O Boletim Focus desta segunda-feira (4) trouxe nova alta nas expectativas de inflação para 2026, reforçando o cenário de pressão sobre os preços no Brasil. Ao mesmo tempo, o mercado manteve a projeção de juros elevados, indicando cautela na condução da política monetária diante das incertezas globais.
A mediana do Focus para o IPCA de 2026 subiu de 4,86% para 4,89%, conforme o relatório mais recente do Banco Central . O número já se aproxima do teto da meta de inflação, de 4,50%, evidenciando a piora das expectativas nas últimas semanas.
Considerando apenas as estimativas atualizadas nos últimos cinco dias úteis, mais sensíveis a novas informações, a projeção também avançou para 4,91%, reforçando o cenário de inflação elevada no curto prazo.
Para 2027, a projeção permaneceu em 4,00%, enquanto para 2028 houve leve alta, de 3,61% para 3,64%. Já para 2029, a estimativa seguiu em 3,50%, indicando que a pressão inflacionária segue concentrada no horizonte mais próximo.
No curto prazo, as projeções também mostram pressão. Para abril de 2026, a expectativa de inflação ficou em 0,70%, enquanto para maio subiu para 0,39%, segundo os dados mais recentes do relatório .
Desde 2025, a meta de inflação é contínua, com centro de 3% e intervalo de tolerância de 1,5 ponto porcentual para mais ou para menos. Caso o índice permaneça fora desse intervalo por seis meses consecutivos, considera-se que o Banco Central descumpriu o objetivo.
Boletim Focus: Selic segue em 13% e mercado mantém cautela
No campo dos juros, a mediana do Focus para a Selic ao fim de 2026 permaneceu em 13,00% pela segunda semana consecutiva. Considerando apenas as estimativas mais recentes, a projeção também se manteve nesse nível, mostrando estabilidade após as recentes revisões para cima.
Para 2027, a expectativa permaneceu em 11,00%, enquanto para 2028 seguiu em 10,00%. Já para 2029, a projeção subiu para 10,00%, após leituras anteriores em 9,75%.
Na última reunião, o Comitê de Política Monetária (Copom) reduziu a Selic de 14,75% para 14,50% ao ano, mantendo o ciclo de flexibilização iniciado após quase dois anos de estabilidade. Apesar disso, o Banco Central tem reforçado uma postura cautelosa diante do cenário externo.

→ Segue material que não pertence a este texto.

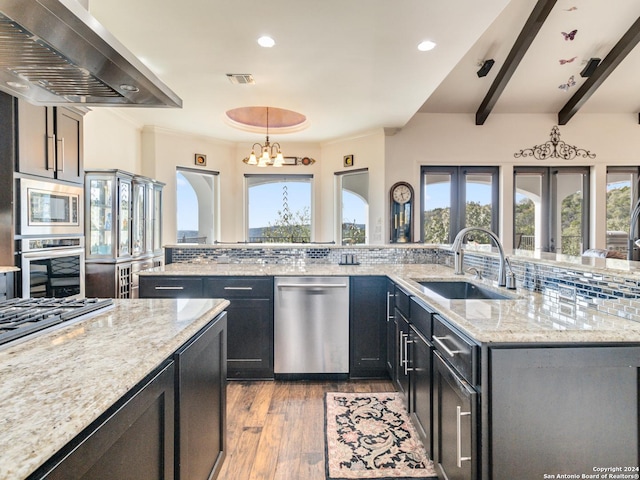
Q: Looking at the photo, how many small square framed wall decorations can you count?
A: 2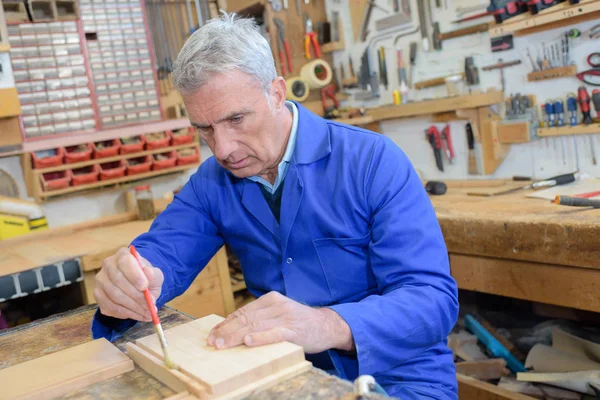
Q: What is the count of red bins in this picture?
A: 12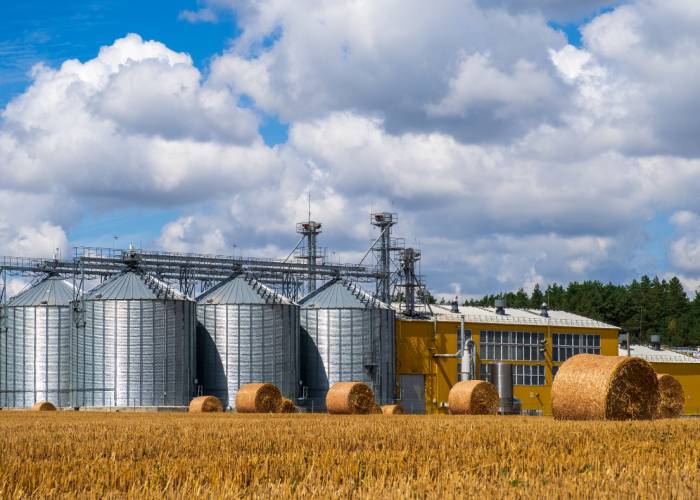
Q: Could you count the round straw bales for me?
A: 10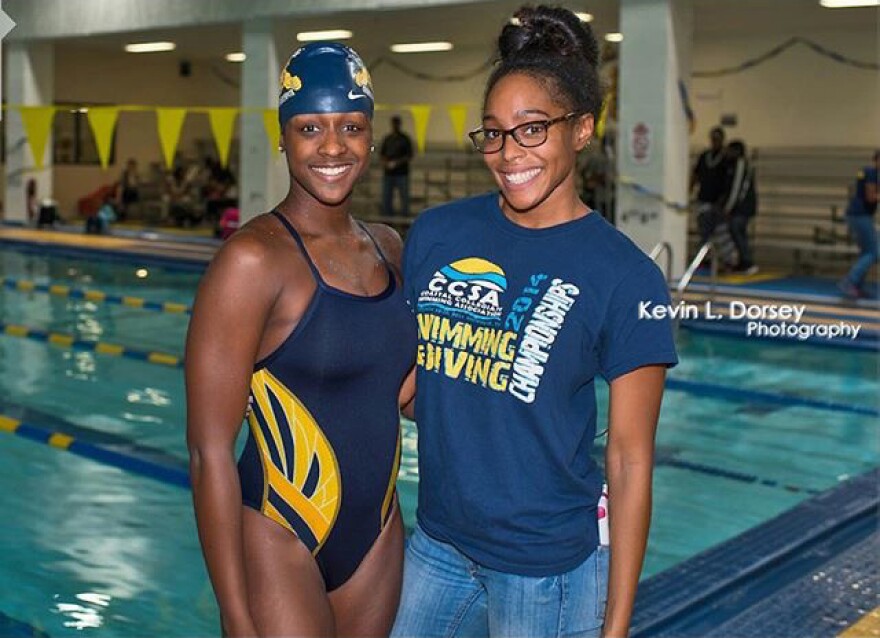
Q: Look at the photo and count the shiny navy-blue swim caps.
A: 1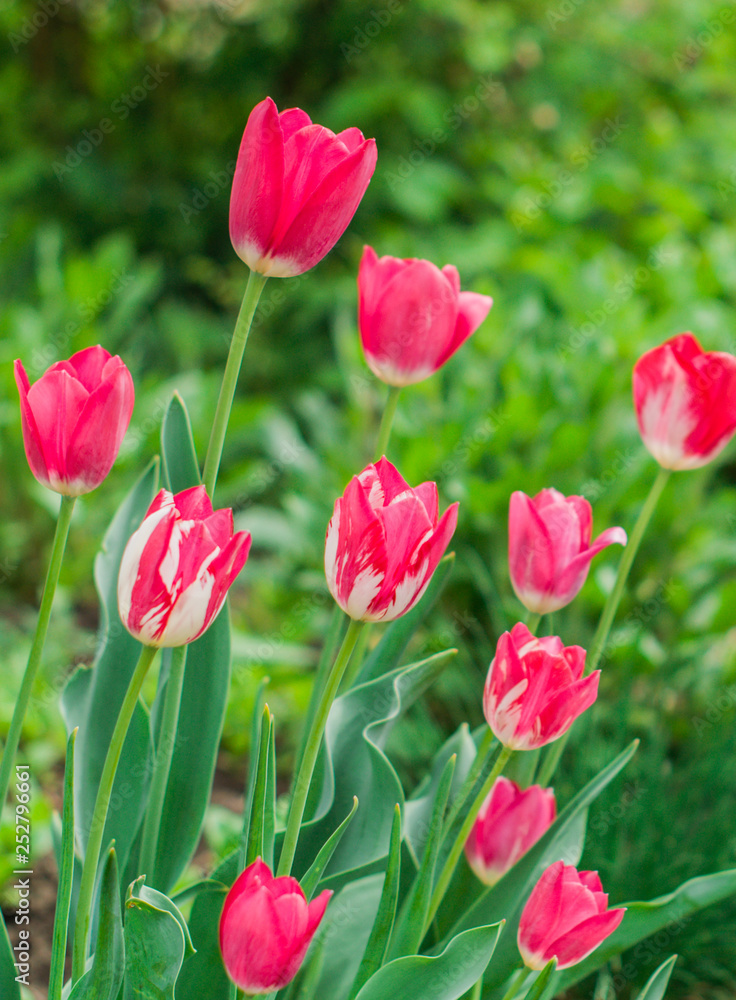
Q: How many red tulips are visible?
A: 11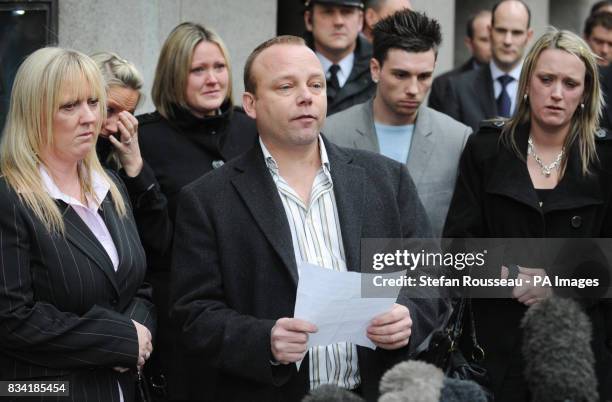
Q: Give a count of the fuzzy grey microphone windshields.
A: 4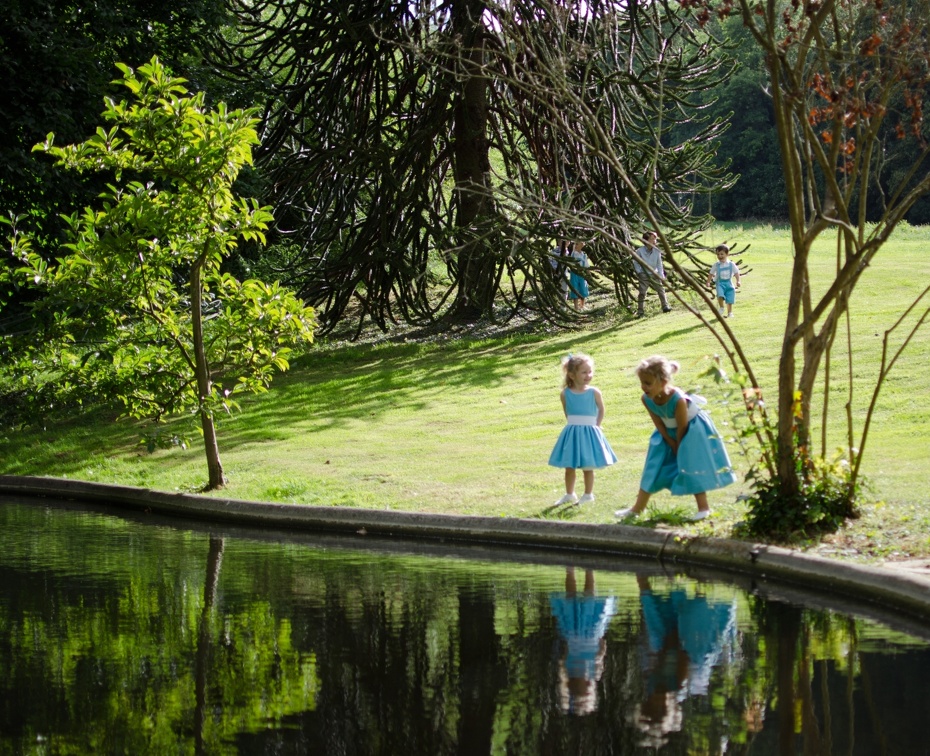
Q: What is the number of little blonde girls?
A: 2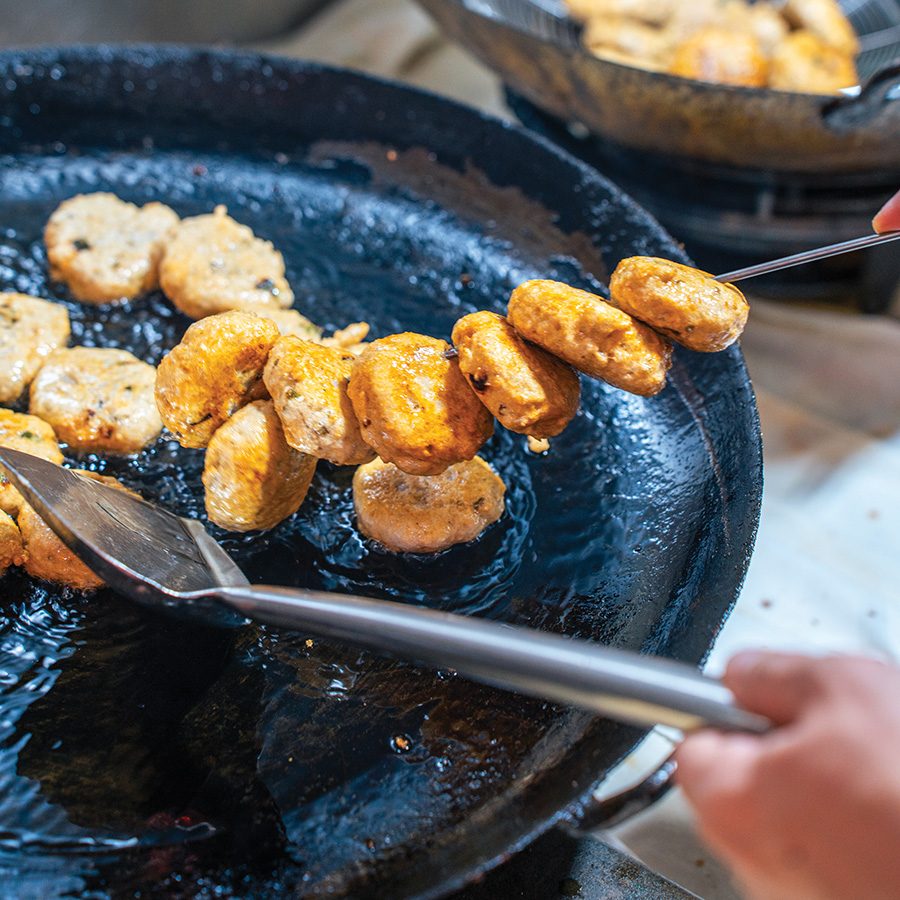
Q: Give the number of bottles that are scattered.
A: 0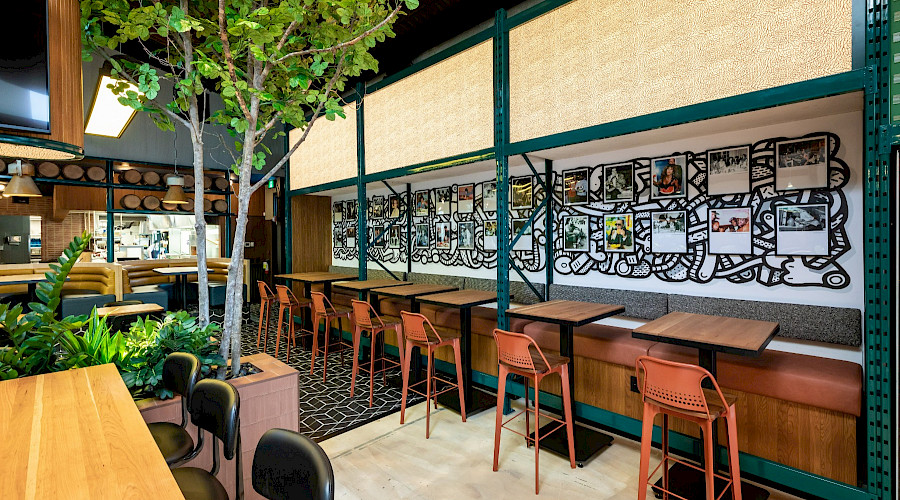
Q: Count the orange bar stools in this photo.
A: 7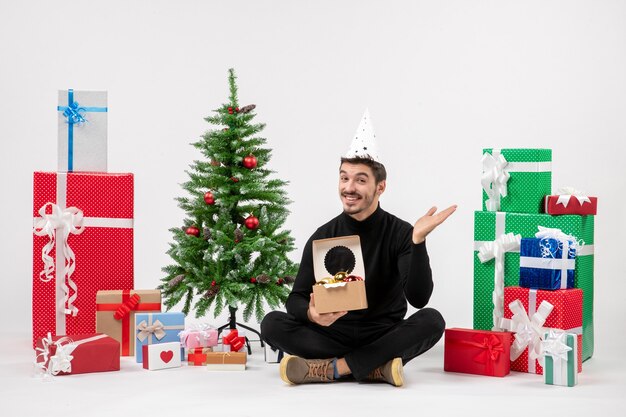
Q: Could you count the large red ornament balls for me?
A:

No comunicado, o Copom destacou que os próximos passos da política monetária dependerão da evolução dos conflitos no Oriente Médio e de seus impactos sobre a inflação, especialmente por meio dos preços de energia.
No câmbio, o Focus trouxe alívio. A projeção para o dólar ao fim de 2026 caiu para R$ 5,25, enquanto para 2027 recuou para R$ 5,30. Para 2028 e 2029, as estimativas também foram revisadas levemente para baixo, indicando apreciação do real frente à moeda norte-americana.
Com isso, o Boletim Focus mais recente aponta para um cenário de inflação pressionada, juros elevados por mais tempo e maior sensibilidade do mercado ao ambiente externo.